He loves you not: Valentine's hype can force tough decisions

They're the Valentine's Day gifts no one asks for: a note slipped under the door that reads "I'm taking my freedom back." Or 25 votive candles with the comment, "The flame has died." Sometimes it's just the ring of a phone and the terse message, "We're through."

Those on the receiving end of such presents might want to break Cupid's arrows, since Valentine's Day breakups are becoming more common. As many as half of dating couples split up on Cupid's big day, estimates Jodi Smith, etiquette expert and president of Mannersmith Consulting.

The main reason Valentine's Day breakups are so frequent, culture watchers agree, is that the much-hyped holiday creates so much pressure and so many expectations. The ubiquitous ads for long-stemmed roses, heart-shaped boxes of chocolates, and flowery cards prompt many to think of all the reasons they don't want to remain half of a couple.

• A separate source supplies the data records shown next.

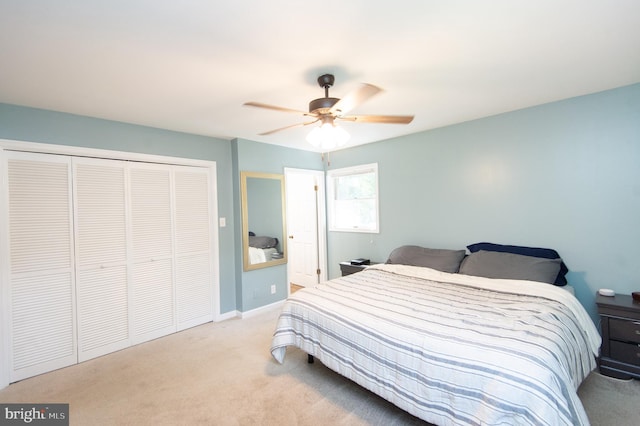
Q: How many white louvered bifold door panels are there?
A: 4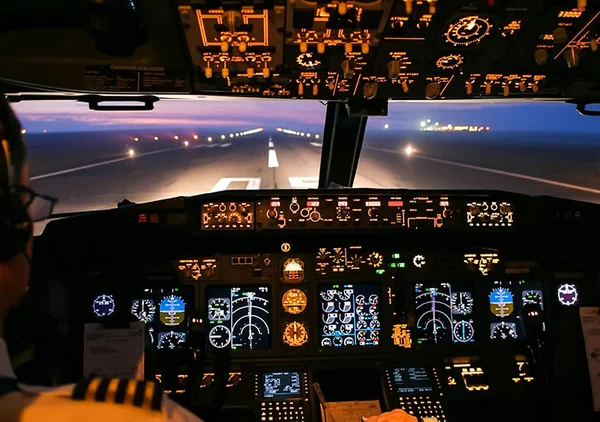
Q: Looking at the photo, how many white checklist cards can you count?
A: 2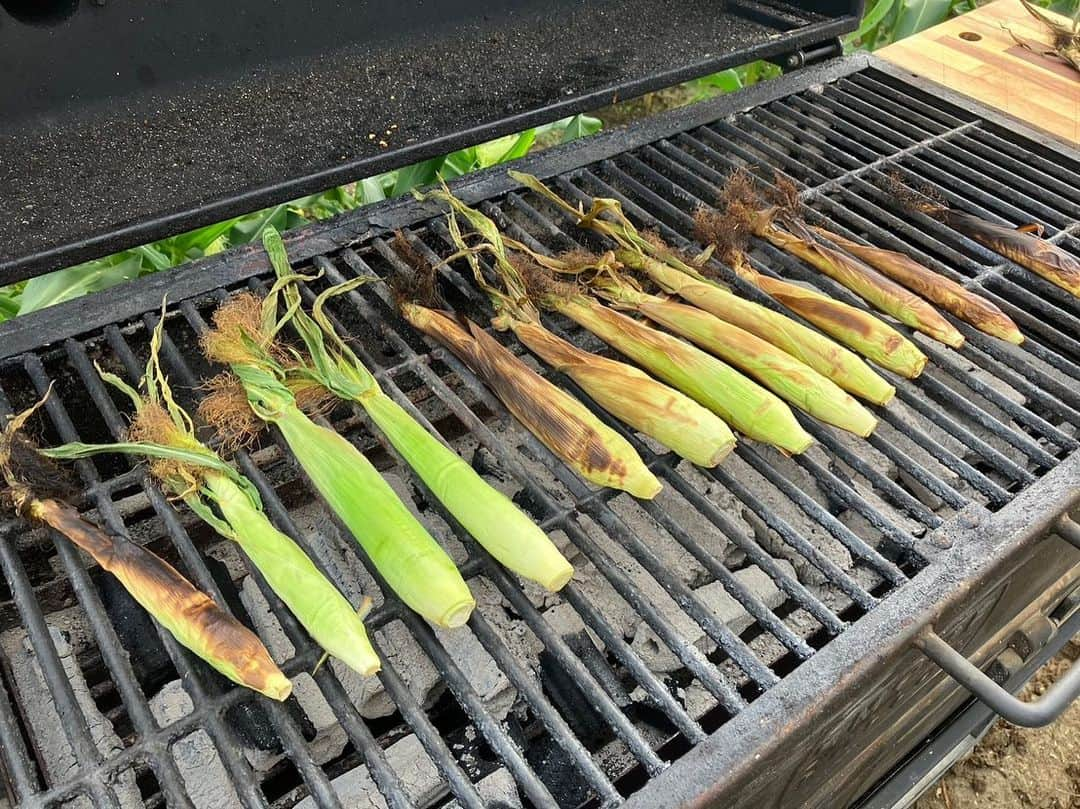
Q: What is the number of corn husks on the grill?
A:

But there's disagreement on whether breaking up on Feb. 14 is acceptable behavior or unforgivably cruel.

Ms. Smith doesn't see anything wrong with Valentine's goodbyes, but does think that how they're handled is important.

"There is no need to keep hanging on to something that is not working," she says. "It is perfectly acceptable to break up on Valentine's, [but] dumping champagne on your date, creating a scene, and storming out of the restaurant is poor form. The polite person thinks before speaking and considers the venue before offering a carefully worded exit speech. No need to demean the person while dumping them. Leave the dumpee with a shred of self-respect and a box of chocolates."

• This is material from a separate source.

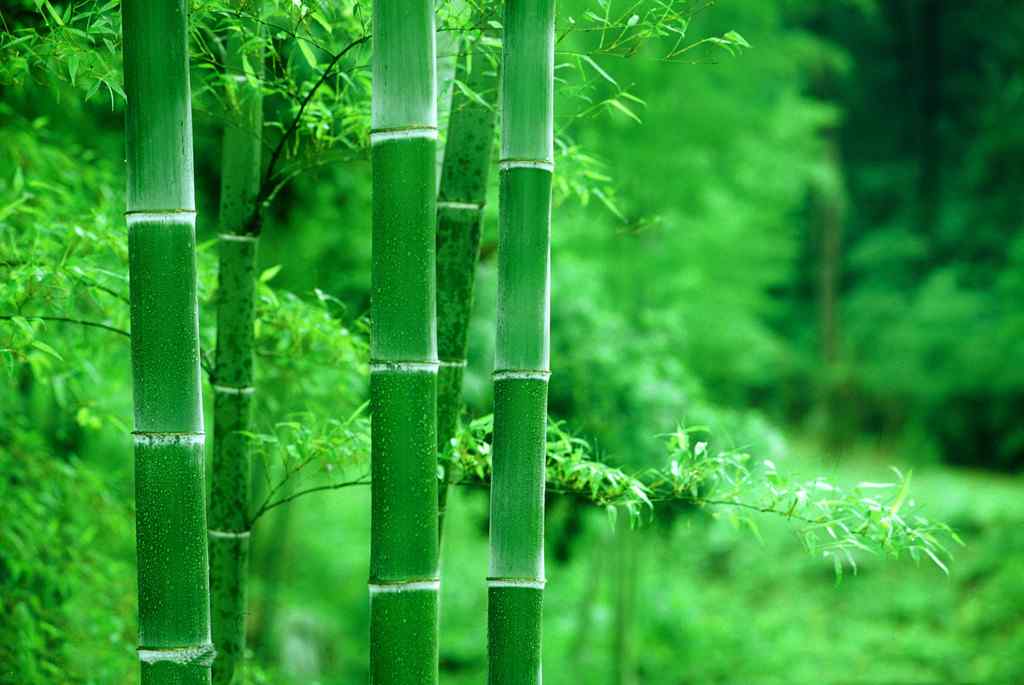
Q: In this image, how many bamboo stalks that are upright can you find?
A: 5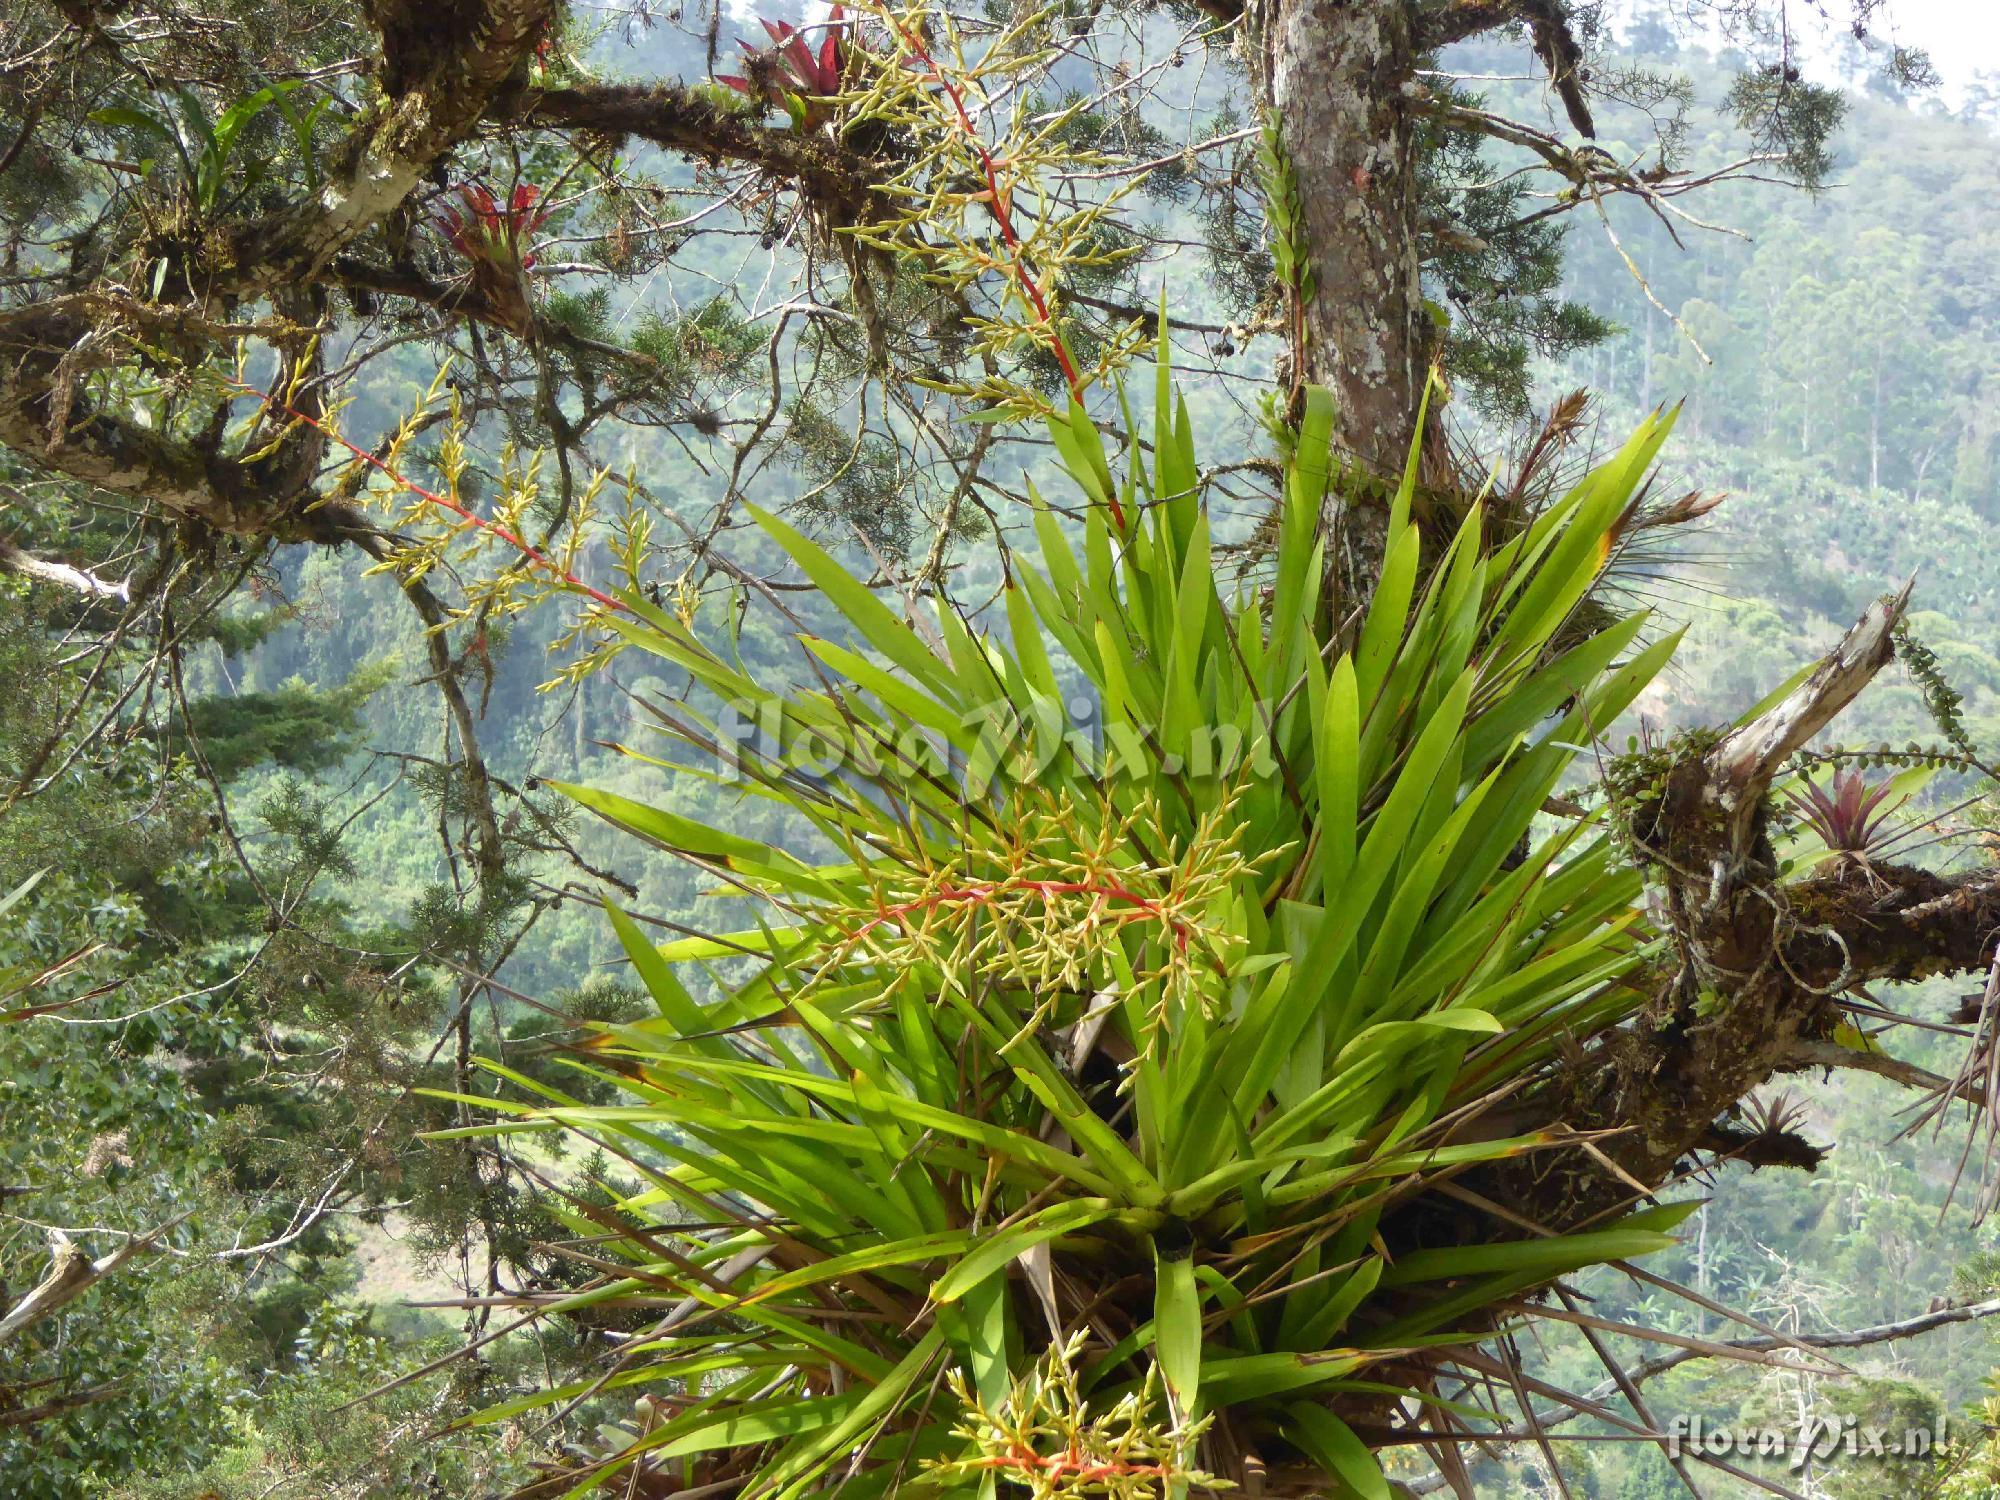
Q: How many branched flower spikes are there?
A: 4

Ria Romano of Boca Raton, Fla., didn't follow that advice and still feels bad about how she handled her Valentine's Day split a few years ago. She and her boyfriend had been dating about three months when he planned a romantic, expensive evening.

He buzzed her apartment intercom and asked her to come downstairs, adding, "I have two dozen red roses for you."

Ms. Romano, although dressed for the date, surprised herself by saying, "I know it's Valentine's Day, but I'm not going." She ended the relationship while he stood in the lobby. To make matters worse, Feb. 14 was also his birthday.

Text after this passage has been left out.